The information charges "that on the 13th day of December, 1905, at Bridgeport, in said county, James B. Scott, then of said Bridgeport, with force and arms, well knowing that a certain building, room, office, and place situated in said Bridgeport, and known as No. 37 Bank street, was a poolroom, and that on said day one James E. Burnham did keep, manage, maintain, and occupy said building, room, office, and place with apparatus, books, boards, and other devices, the exact nature and description of which is to the attorney unknown, for the purpose of making, recording, and registering certain bets and wagers, and of buying and selling pools upon the result of certain trials and contests of skill and speed of certain horses, the place of such trials and contests not being known to said attorney, did furnish to said James E. Burnham, for use in and to maintain said poolroom and building, room, office, and place, a certain apparatus known as a 'ticker,' together with telegraphic service, automatically printing on a tape, connected therewith, giving the names of certain horses, jockeys, weights, odds, and the results of said trials and contests, which said telegraphic service was convenient for and was used in, said building, room, office, and place, for the purpose of enabling said James E. Burnham to conduct, keep, and maintain the same, he, the said James E. Scott, well knowing the purposes for which said ticker and said telegraphic service was used; and so said attorney for the state says that the said James E. Scott, in manner aforesaid, with force and arms, did on said day, at said Bridgeport, knowingly assist and aid in the keeping, conducting, and maintaining of said building, room, office, and place, for the purposes aforesaid."

J. Birney Tuttle, for accused. Galen A. Carter, Asst. State's Atty., for the State.

HAMERSLEY, J. (after stating the facts as above). For more than 200 years we have treated wagering as against public policy, and playing at the games which promote wagering has been illegal. In the legislation adopted for the suppression of gaming we have uniformly treated those who promote the offense, either by furnishing a place convenient for its commission or any implement used in its commission, as more dangerous to society and deserving a much greater penalty then the persons who win or lose their money. 1 Col. Rec. pp. 527, 289; Comp. 1808, p. 360; Gen. St. 1888, §§ 2552, 2573. Section 1359 was first enacted in 1893 (Pub. Acts 1893, p. 240, c. 68), and is directed against that form of gambling known as "pool selling," including bets or wagers on the result of any trial of skill, speed, or endurance. Common forms of gambling are comparatively harmless when placed in contrast with the widespread evil of this form of pool selling, especially since the perversion of the telegraph to its uses has multiplied many fold its capacity for harm (State v. Harbourne, 70 Conn. 484, 490, 40 Atl. 179, 40 L. R. A. 607, 66 Am. St.
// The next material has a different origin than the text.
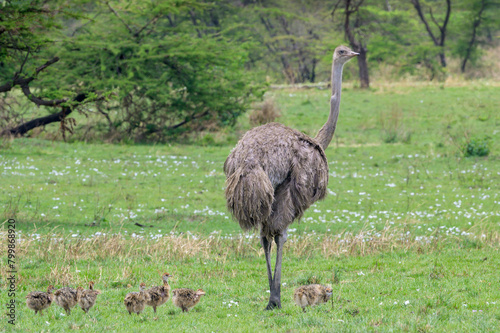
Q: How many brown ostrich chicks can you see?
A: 7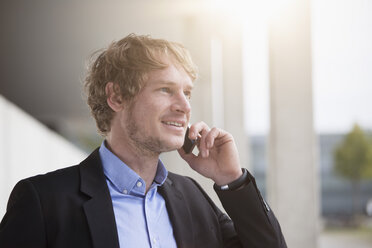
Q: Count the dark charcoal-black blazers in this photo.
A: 1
Rep. 126), and so the act seeks to punish those who are concerned in pool selling of this kind—i. e., betting upon the results of horse races, and other trials of skill, speed, and endurance at a place with apparatus and devises convenient for this purpose—whether they are concerned as owners or possessors of the place, as assisting in maintaining the place, Its apparatus, and devises, or as betting in the pools there bought and sold, or as custodian of any apparatus of any kind used for the purpose of assisting in buying or selling any such pools, or making any such bets. Section 1387 punishes the person who bets upon any horse race by a fine not exceeding $50; but section 1359 punishes the person who through betting upon a horse race becomes concerned in buying or selling the pools therein described by a fine of not more than $500, or by imprisonment of not more than one year, or both.

The defendant is charged under the provision which punishes every person "who shall assist in keeping, managing [or] maintaining * * * any place with apparatus * * * or any device for the purpose of * * * buying or selling pools upon the result of any trial or contest of skill, speed or endurance of man [or] beast, * * * whether such trial * * * take place either within or without this state." Had the information described this offense substantially in the w statute, it would have been good. State v. Falk, 66 Conn. 250, 256, 33 Atl. 913. The state's attorney, however, has included in his information a statement of the manner in which the assistance charged was rendered. It is, in substance, thus stated: "The defendant furnished, for use in, and to maintain, said poolroom and place, a certain apparatus known as a 'ticker,' together with telegraphic service automatically printing on a tape connected therewith, giving the names of certain horses, etc., and the results of said trials and contests, which said telegraphic service was convenient for and was used in said place for the purpose of maintaining the same, he, the defendant, well knowing the purposes for which said ticker and said telegraphic service was used; and so said defendant, in manner aforesaid, did knowingly assist in maintaining said place for the purposes aforesaid." The attorney has thus limited himself to the proof of a violation of the statute substantially in the manner described. The question, therefore, presented by the demurrer is this: Can the apparatus described as furnished by the defendant in connection with its use by the defendant for furnishing the telegraphic service described contribute so directly to the offense of maintaining a place with apparatus for the purpose of pool selling that the defendant can be regarded as assisting in the maintenance of such a place within the meaning of the statute? The defendant answers this question in the negative; and, in support of his contention, relies mainly upon cases which have held that keeping a place which is a common nuisance involves some...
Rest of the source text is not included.